### [WHAT YOU SHOULD DO]
Start to finish, write out the entries exactly, leaving the pictures aside.

### [SUPPLIED INFORMATION]

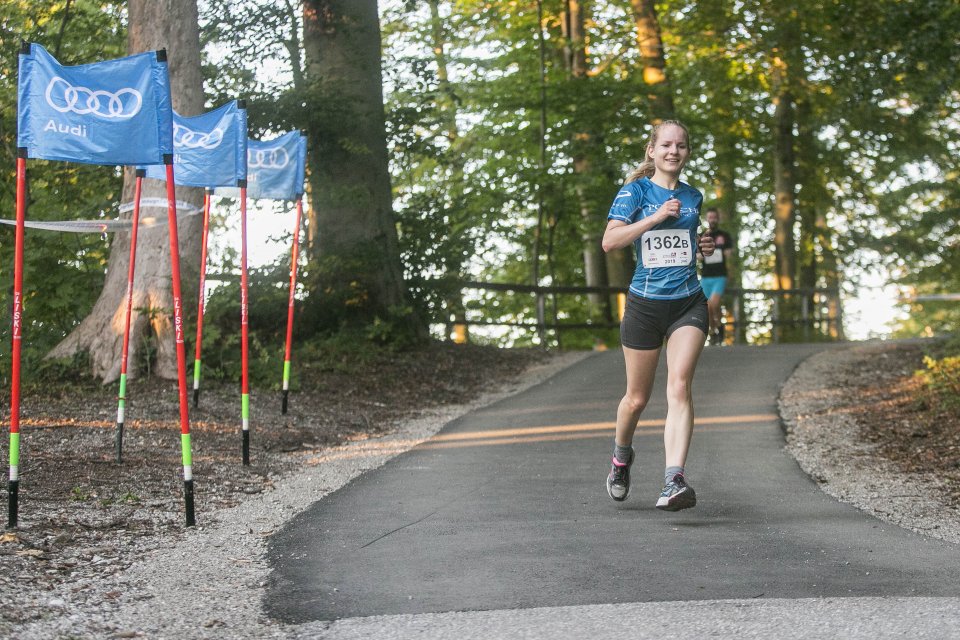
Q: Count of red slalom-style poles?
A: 6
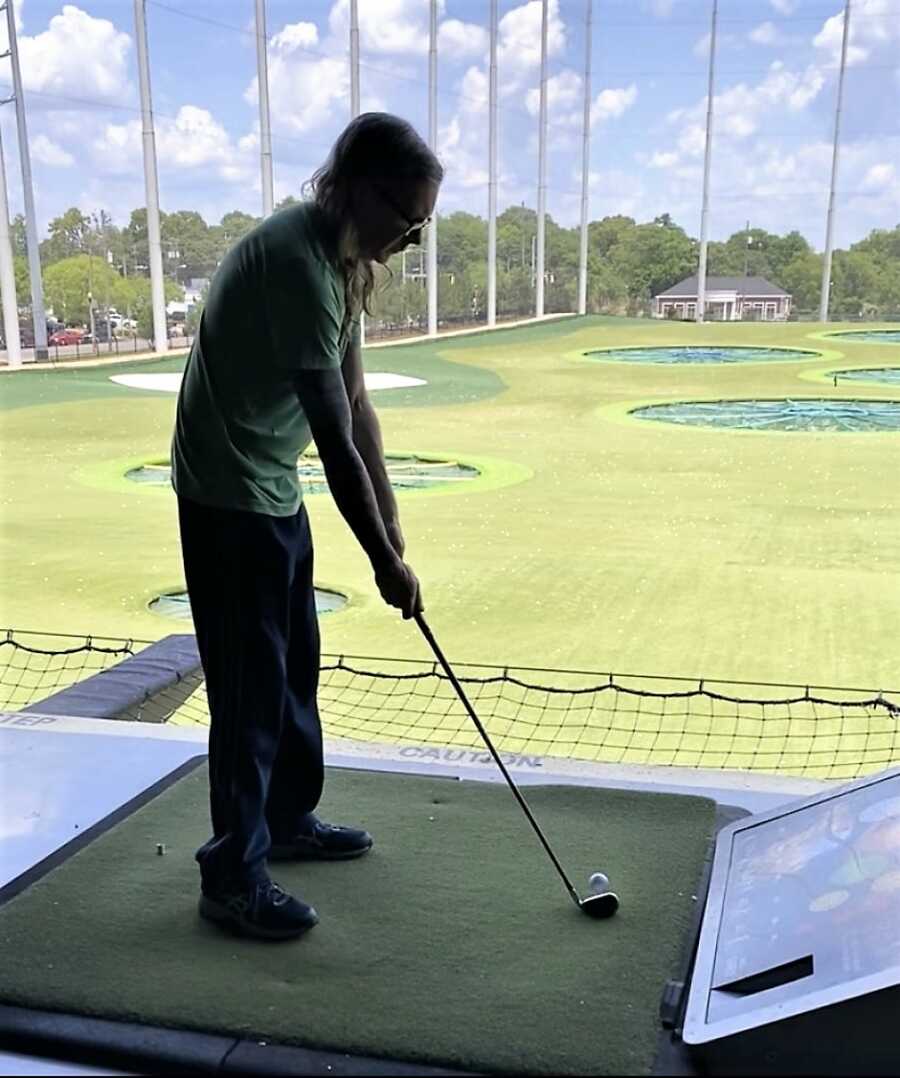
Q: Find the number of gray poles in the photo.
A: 11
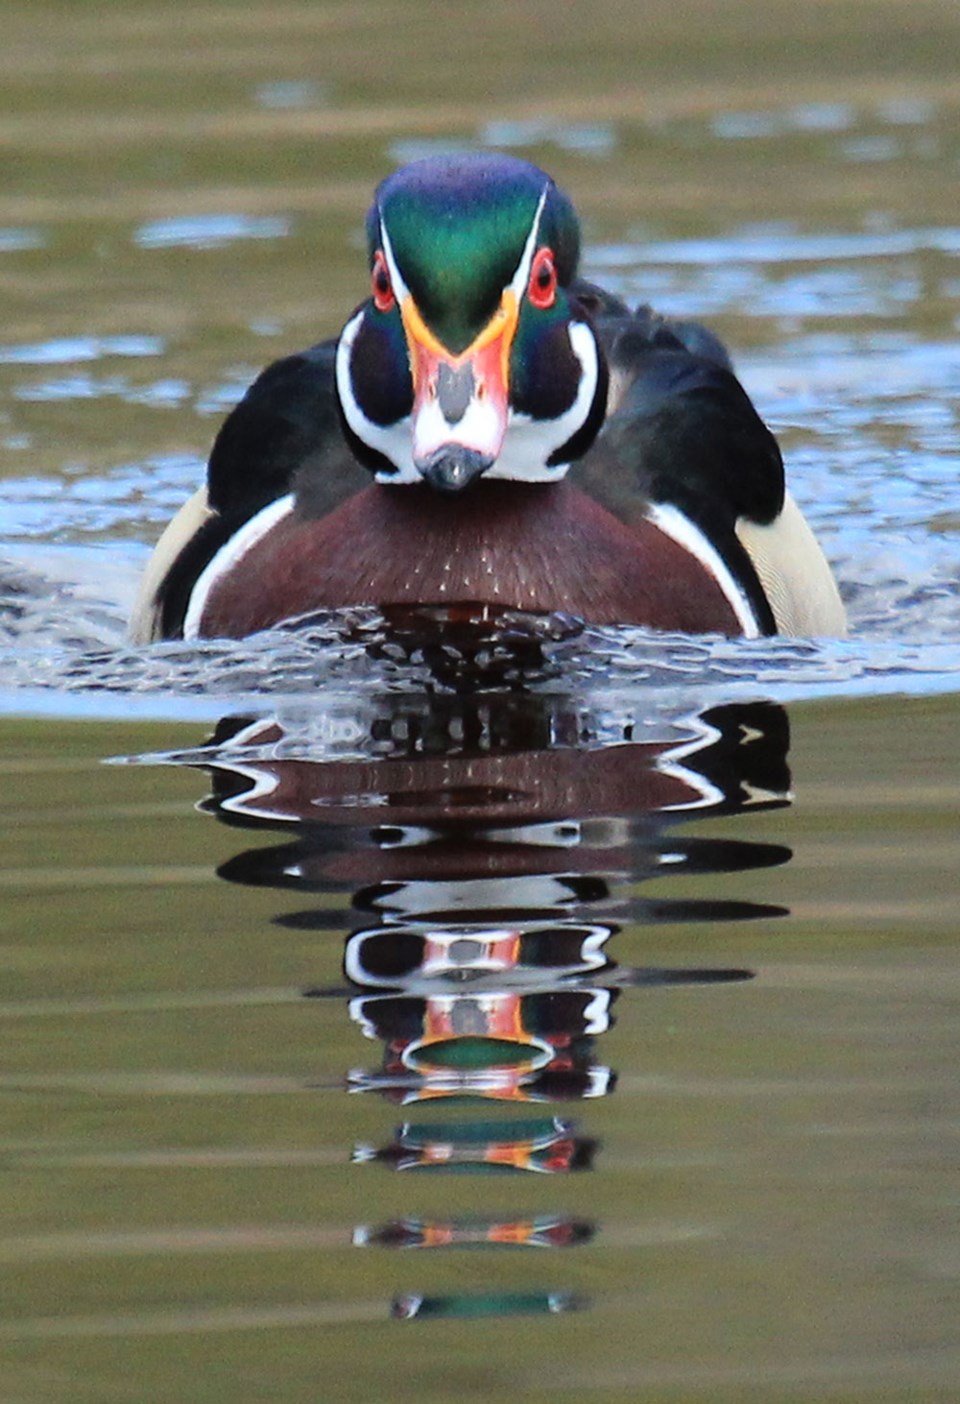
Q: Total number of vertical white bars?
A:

### [ANSWER AREA]
Q: Count of red slalom-style poles?
A: 6
Q: Find the number of gray poles in the photo.
A: 11
Q: Total number of vertical white bars?
A:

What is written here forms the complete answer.